*Extracted records*.
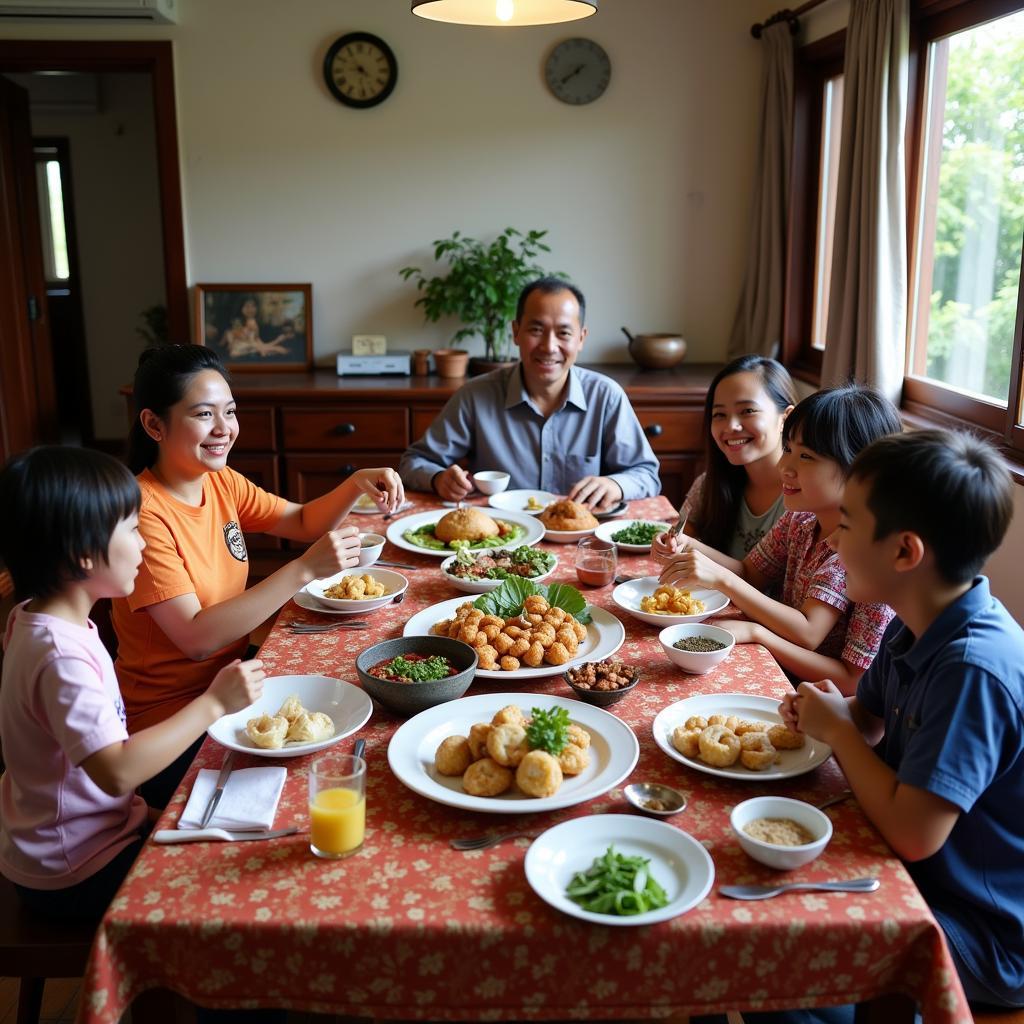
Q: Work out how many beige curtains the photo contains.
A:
---
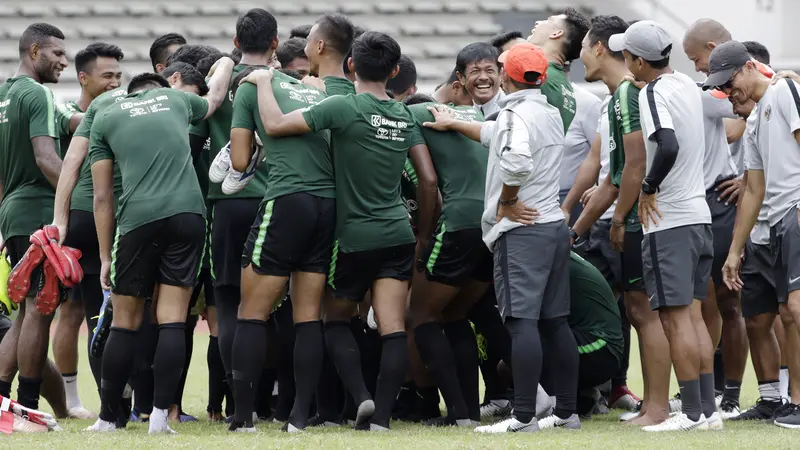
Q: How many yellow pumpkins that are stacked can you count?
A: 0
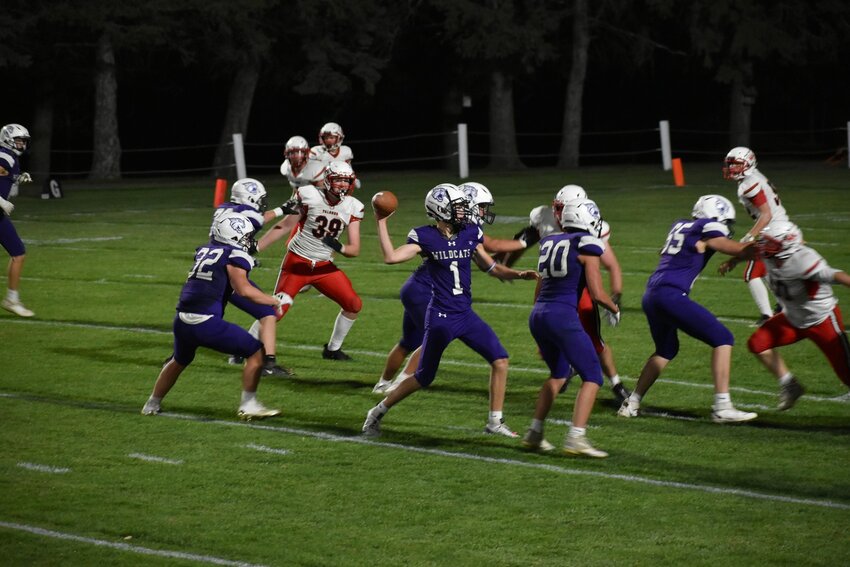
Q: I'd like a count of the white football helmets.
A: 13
==
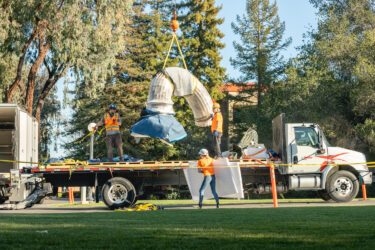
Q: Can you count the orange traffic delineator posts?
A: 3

*Task requirements*. When a line of the records includes "count", that line belongs in the answer.

*Result for this exercise*.
Q: How many yellow pumpkins that are stacked can you count?
Q: I'd like a count of the white football helmets.
Q: Can you count the orange traffic delineator posts?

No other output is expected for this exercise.